DATA RECORDS:
::::
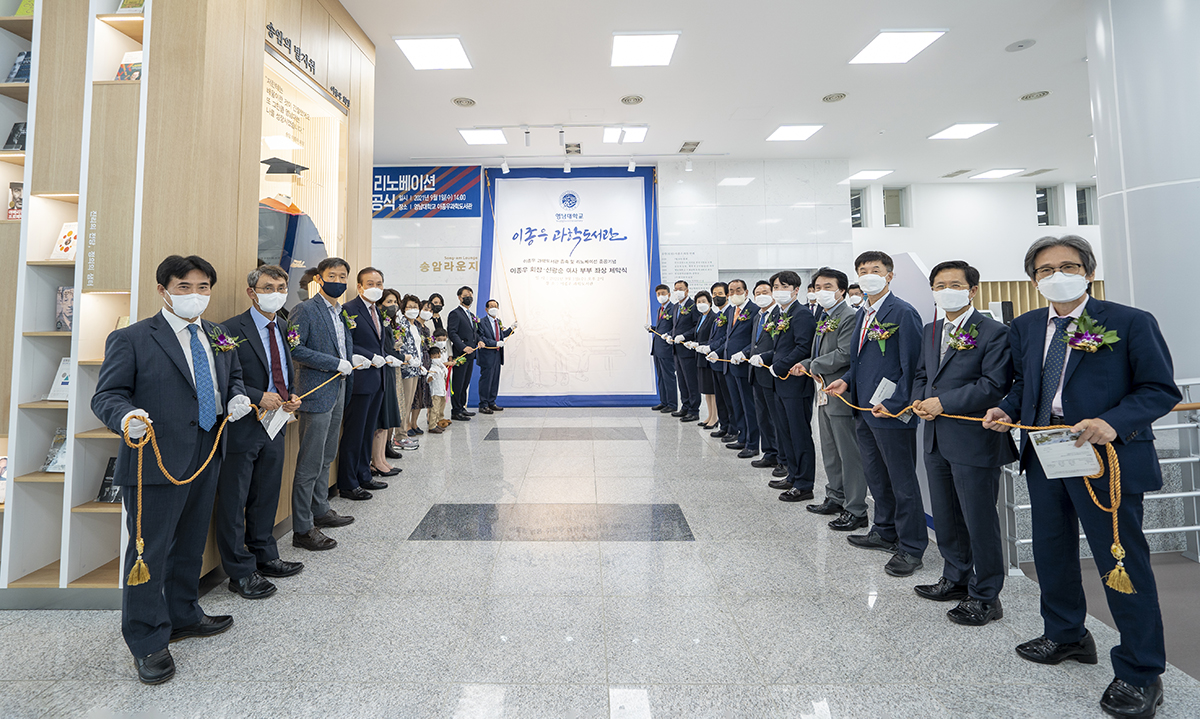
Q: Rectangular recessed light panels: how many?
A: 9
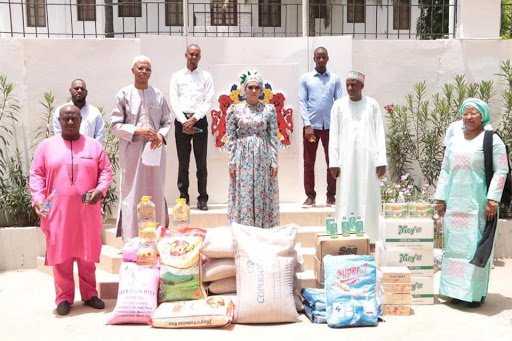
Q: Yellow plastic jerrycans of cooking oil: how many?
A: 3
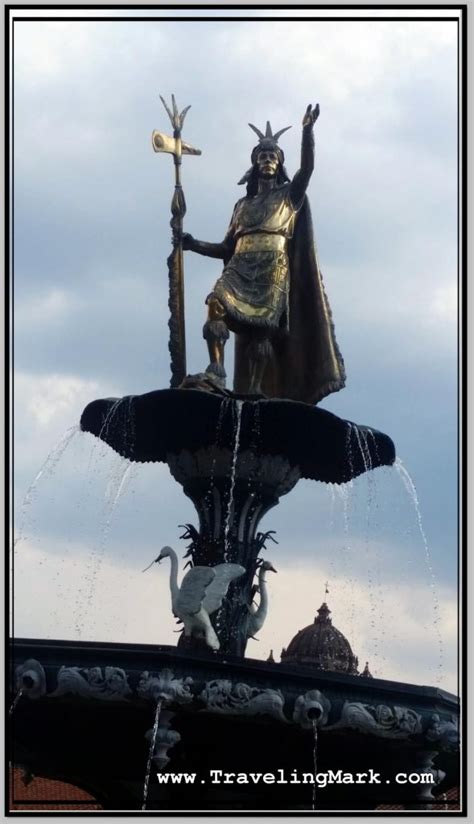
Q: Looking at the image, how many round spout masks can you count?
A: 2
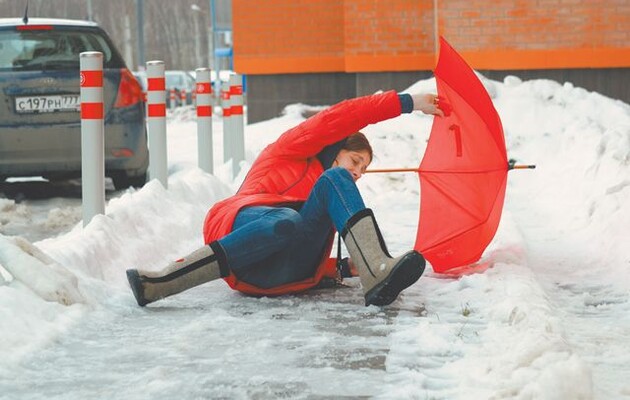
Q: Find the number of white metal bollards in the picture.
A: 5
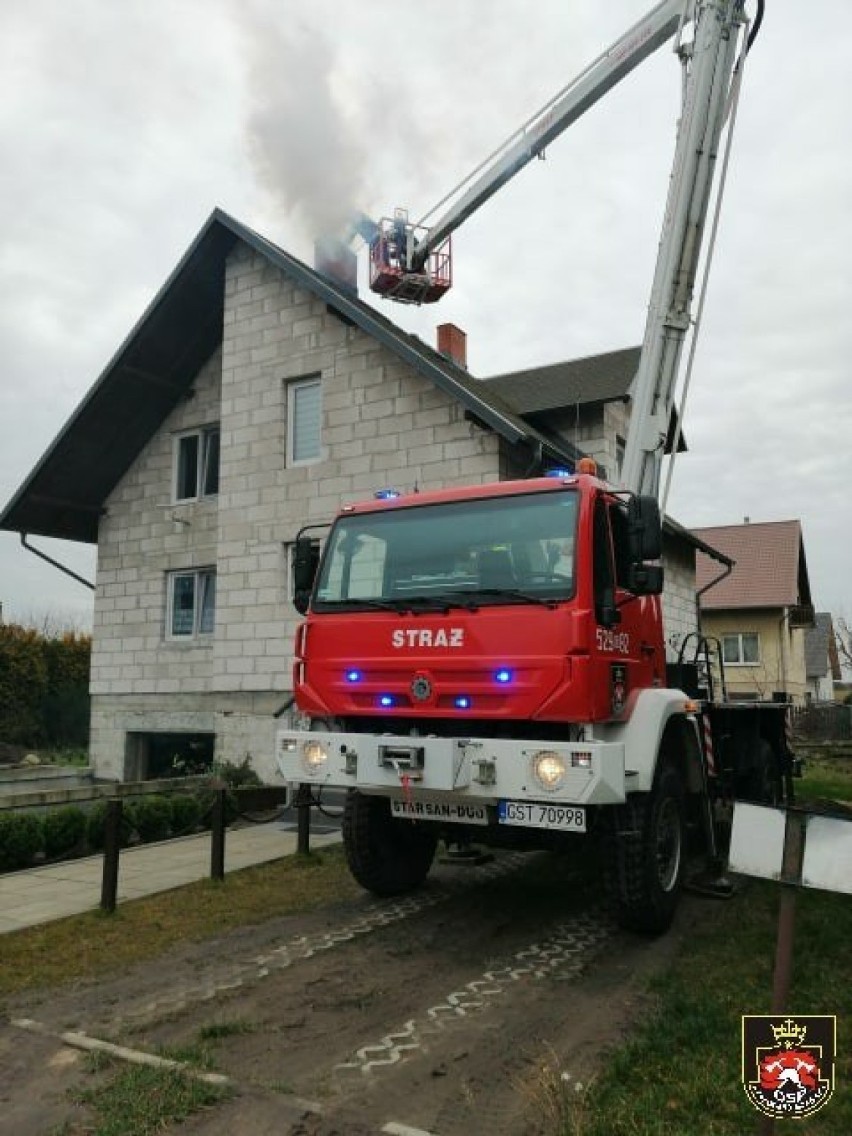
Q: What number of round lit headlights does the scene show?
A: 2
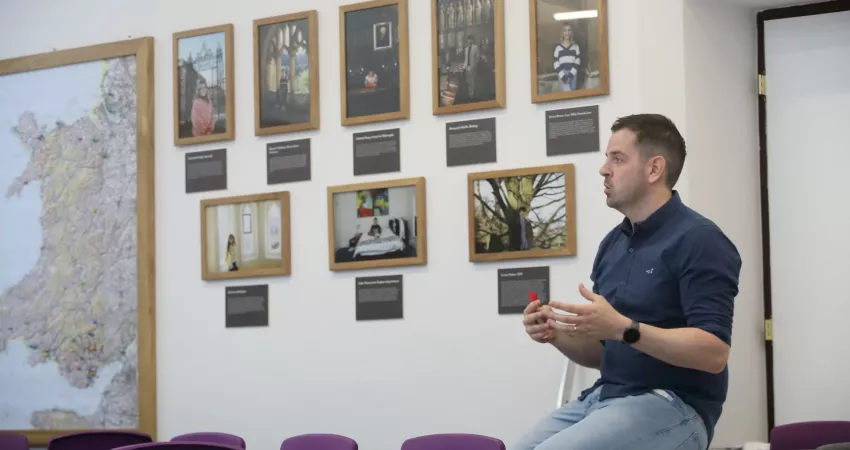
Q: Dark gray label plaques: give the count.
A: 8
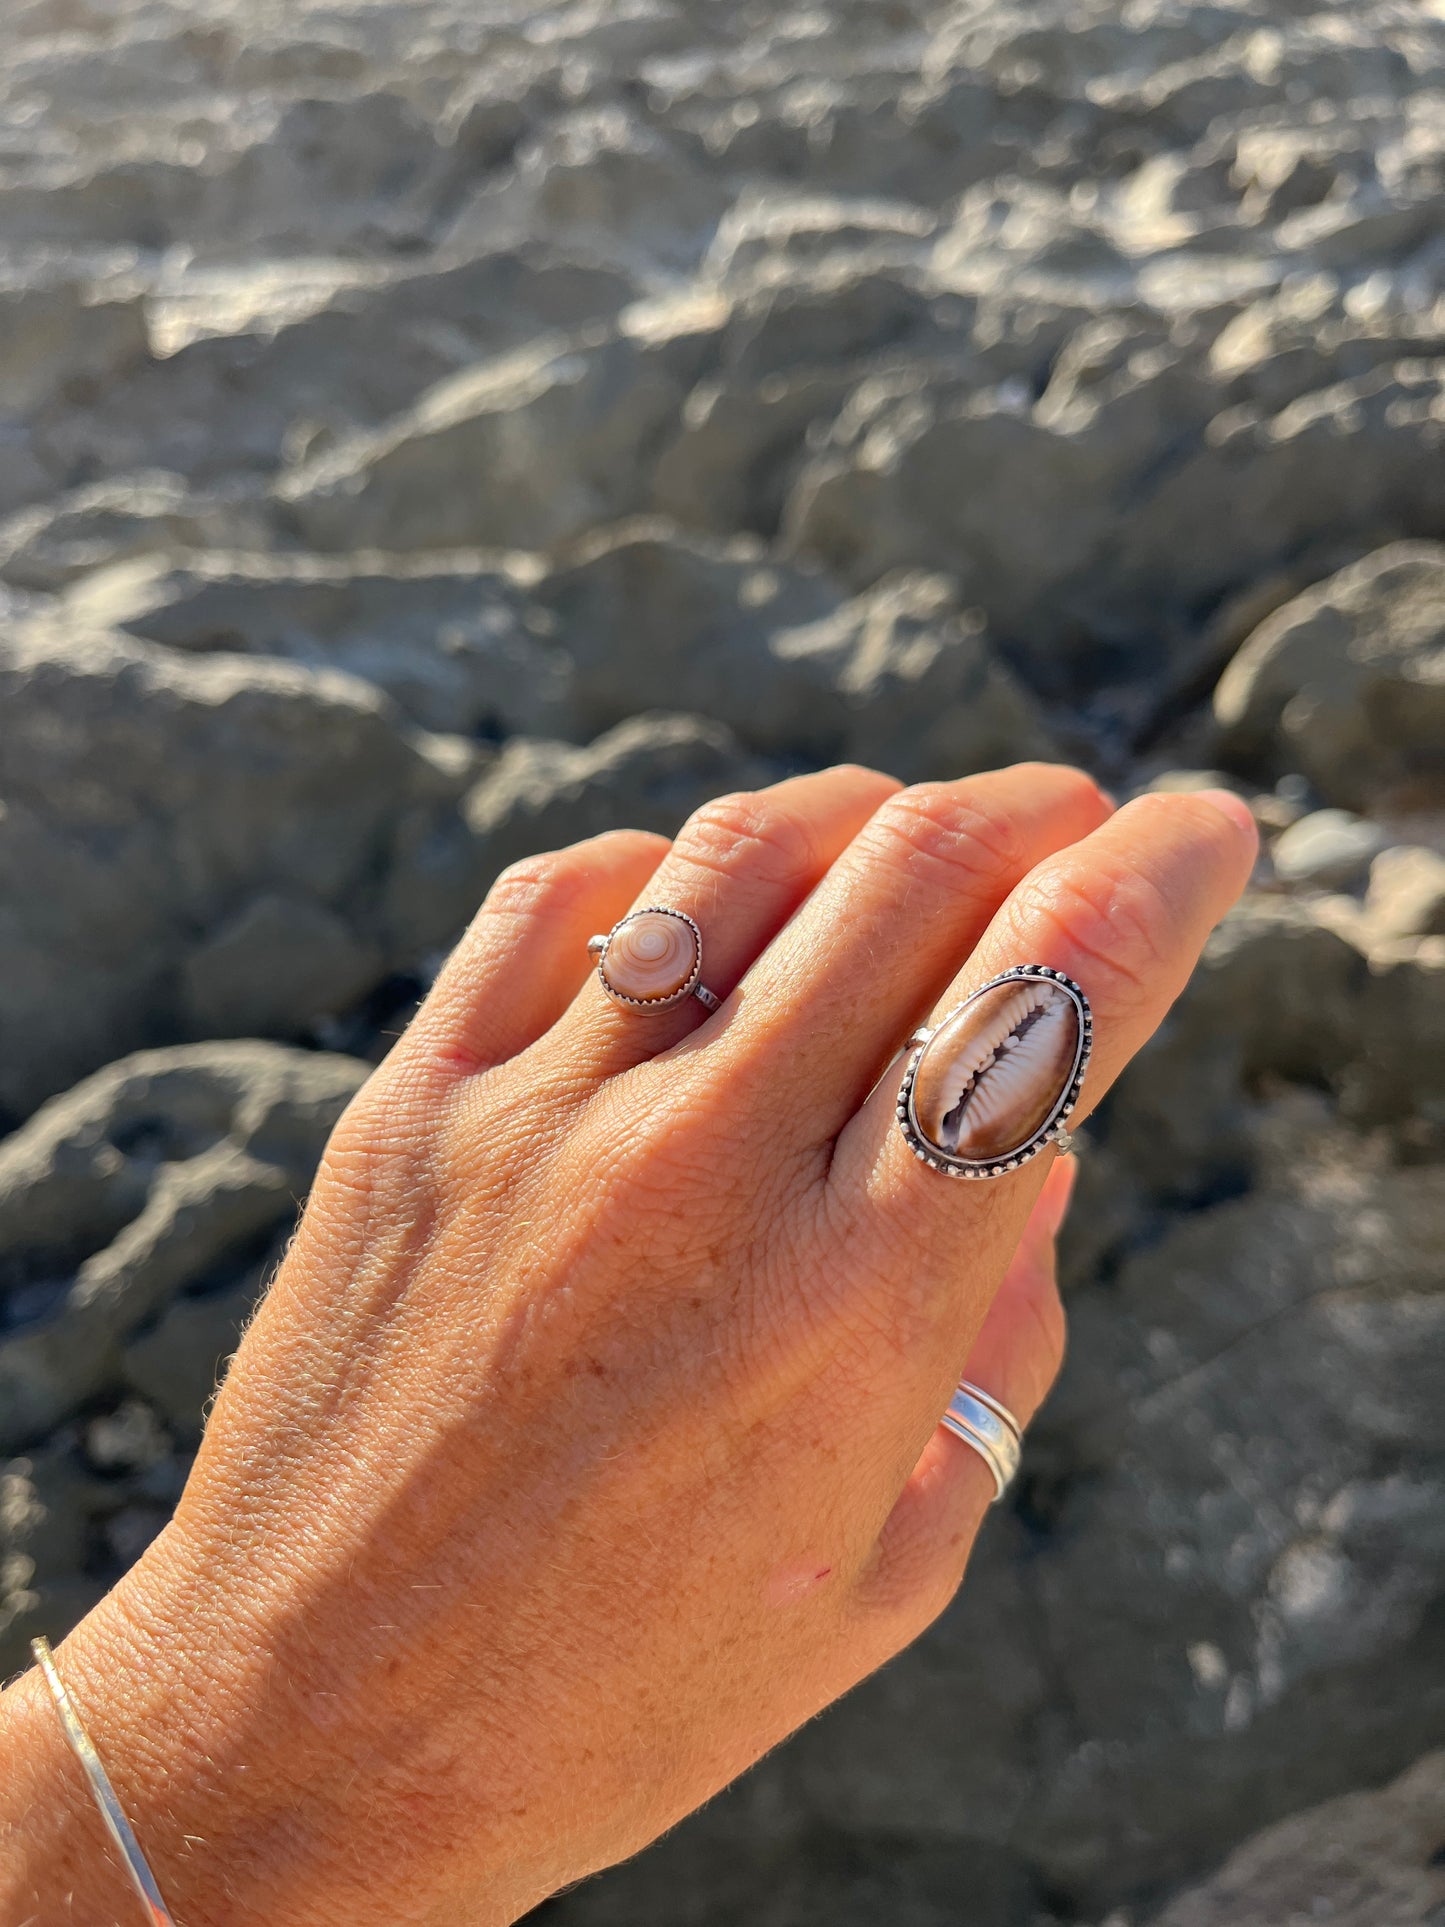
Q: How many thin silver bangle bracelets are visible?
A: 1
::::
TRY IT:
The lines that contain the word "count" are wanted; copy each of them from the records.

PROBLEM SOLUTION:
Q: Looking at the image, how many round spout masks can you count?
Q: Dark gray label plaques: give the count.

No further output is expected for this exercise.